# Exercise description:
Each line of the listing must be transcribed exactly, except for the images, which should be excluded.

# Source data:
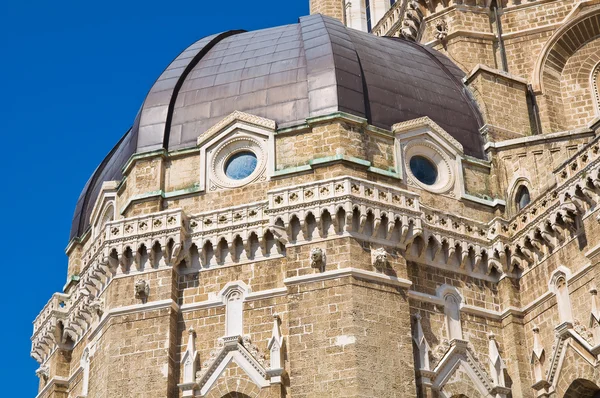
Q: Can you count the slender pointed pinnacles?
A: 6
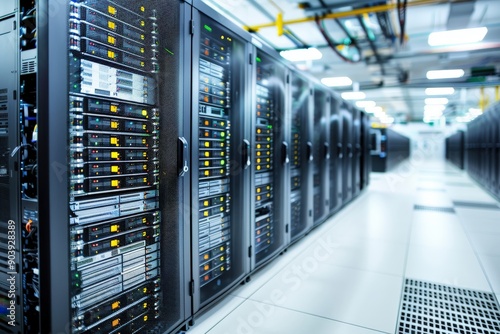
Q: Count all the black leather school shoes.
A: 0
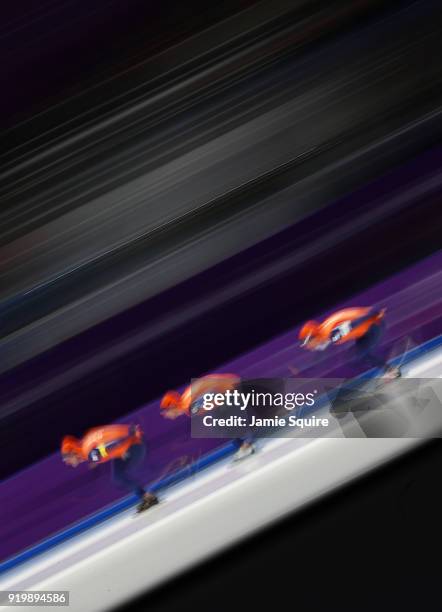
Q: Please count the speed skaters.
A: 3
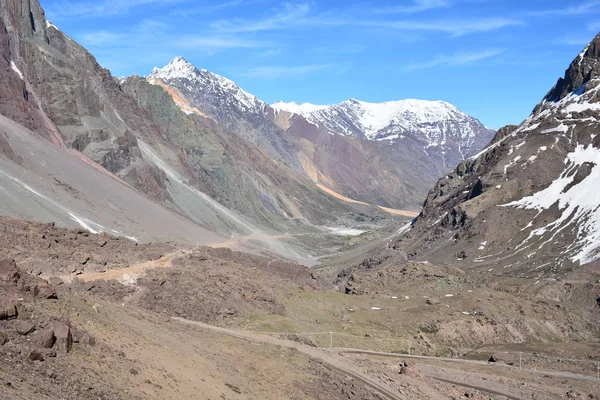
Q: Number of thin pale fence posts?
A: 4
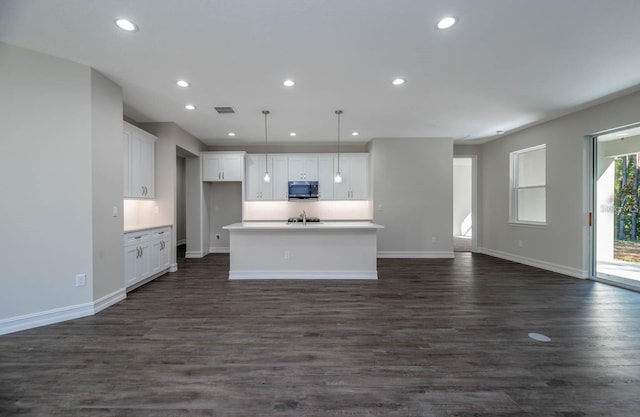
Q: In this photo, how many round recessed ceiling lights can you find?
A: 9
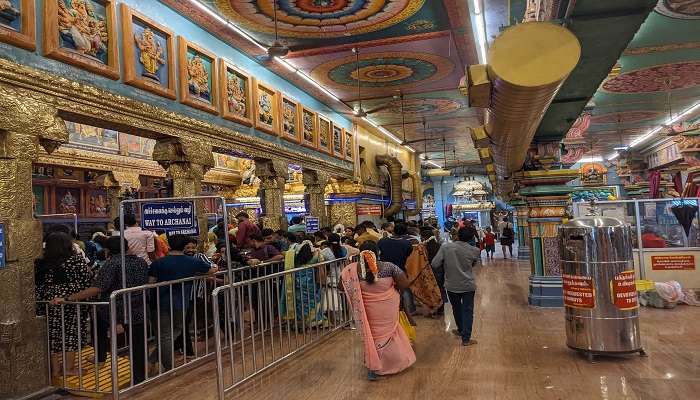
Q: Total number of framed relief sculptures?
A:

# Answer section:
Q: Can you count the slender pointed pinnacles?
A: 6
Q: Count all the black leather school shoes.
A: 0
Q: Please count the speed skaters.
A: 3
Q: Number of thin pale fence posts?
A: 4
Q: In this photo, how many round recessed ceiling lights can you find?
A: 9
Q: Total number of framed relief sculptures?
A:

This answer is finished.